Subqueries in WHERE Clause: Interview
Module: Subqueries & CTEs
Explain the difference between IN and EXISTS. When should you use each?
IN checks if a value exists in a list returned by subquery. It executes subquery once, builds hash table of results, then checks membership. Best for small result sets (<100 values) and non-correlated subqueries. EXISTS checks if subquery returns any rows. It executes per outer row but stops at first match. Best for large result sets, correlated subqueries, and when you only care about existence. Performance: For small lists, IN and EXISTS are similar. For large lists (>1000 values), EXISTS is 3-5x faster because it stops at first match instead of building complete list. For correlated checks, EXISTS is usually 2-3x faster. Use IN when: subquery returns small list, non-correlated, readability matters. Use EXISTS when: large result sets, correlated subquery, performance critical, or using NOT EXISTS (to avoid NULL trap).
Why does NOT IN fail with NULL values? How do you avoid this trap?
NOT IN fails with NULL because of how SQL handles NULL comparisons. If subquery returns (1, 2, NULL), then "id NOT IN (1, 2, NULL)" means "id != 1 AND id != 2 AND id != NULL". The "id != NULL" part evaluates to unknown (not true or false). Since the entire condition needs to be true, and one part is unknown, the whole expression becomes unknown, which SQL treats as false. Result: zero rows returned, even if there are valid rows. This is a silent bug - no error, just wrong results. Solution: Always use NOT EXISTS instead of NOT IN. NOT EXISTS checks existence, not value comparison, so it handles NULL correctly. Example: WHERE NOT EXISTS (SELECT 1 FROM orders WHERE customer_id = c.id). This is one of the most important SQL gotchas to remember.

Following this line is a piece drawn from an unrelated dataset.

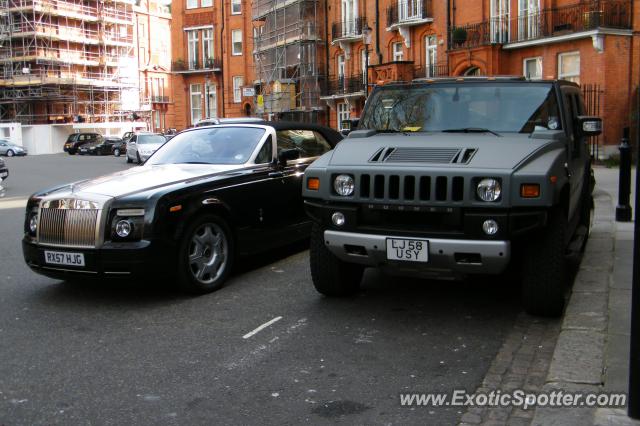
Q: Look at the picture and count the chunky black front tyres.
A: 2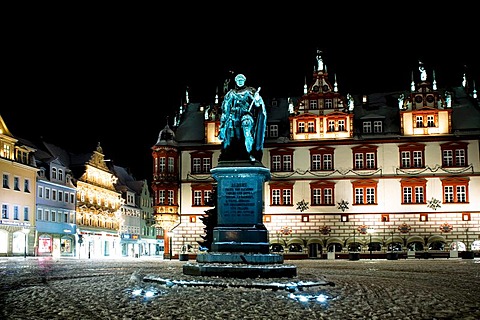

What are ANY and ALL operators? Give examples of when to use them.
ANY means condition is true if it matches at least one value in subquery result. ALL means condition is true if it matches every value in subquery result. Examples: "price > ANY (SELECT price FROM products WHERE category = 'Budget')" means price is greater than at least one budget product price - equivalent to price > MIN(budget prices). "price > ALL (SELECT price FROM products WHERE category = 'Budget')" means price is greater than every budget product price - equivalent to price > MAX(budget prices). Use ANY when: you want to match at least one value, finding values above minimum, checking if value exceeds any threshold. Use ALL when: you want to match all values, finding values above maximum, ensuring value exceeds all thresholds. Note: = ANY is equivalent to IN. != ALL is equivalent to NOT IN (but still has NULL trap). In practice, ANY and ALL are less common than IN/EXISTS, but useful for range comparisons.
When should you use a subquery in WHERE vs a JOIN? Compare performance.
Use subquery in WHERE when: (1) You only need to filter, not retrieve columns from related table, (2) Logic is clearer with subquery ("find customers who have orders"), (3) You're checking existence (EXISTS pattern), (4) You're comparing to aggregate (salary > AVG). Use JOIN when: (1) You need columns from both tables, (2) Performance is critical, (3) You're combining data, not just filtering, (4) Query optimizer can better optimize JOINs. Performance comparison for "customers with orders": EXISTS subquery: 180ms, IN subquery: 450ms, INNER JOIN: 95ms. JOIN is usually fastest because optimizer can use indexes optimally and avoid repeated subquery execution. However, for simple existence checks with proper indexes, EXISTS is nearly as fast and more readable. Modern optimizers often rewrite IN/EXISTS as JOINs internally. Rule of thumb: For filtering only, use EXISTS. For retrieving data, use JOIN. Test both with EXPLAIN to see which is faster for your specific case.
Write a query to find customers who have never placed an order. Use NOT EXISTS.
SELECT
c.customer_id,
c.name,
c.email,
c.join_date
FROM customers c
WHERE NOT EXISTS (
SELECT 1
FROM orders o
WHERE o.customer_id = c.customer_id
)
ORDER BY c.join_date DESC;
-- Index for performance:
CREATE INDEX idx_orders_customer ON orders(customer_id);
NOT EXISTS checks if subquery returns any rows. For each customer, it looks for orders with matching customer_id. If no orders found, customer is included. Handles NULL correctly (unlike NOT IN). Index on orders(customer_id) critical for performance.
Find employees earning above their department average. Use correlated subquery.
SELECT
e1.employee_id,
e1.name,
e1.department,
e1.salary,
(SELECT ROUND(AVG(e2.salary), 0)
FROM employees e2
WHERE e2.department = e1.department) AS dept_avg
FROM employees e1
WHERE e1.salary > (
SELECT AVG(e2.salary)
FROM employees e2
WHERE e2.department = e1.department
)
ORDER BY e1.department, e1.salary DESC;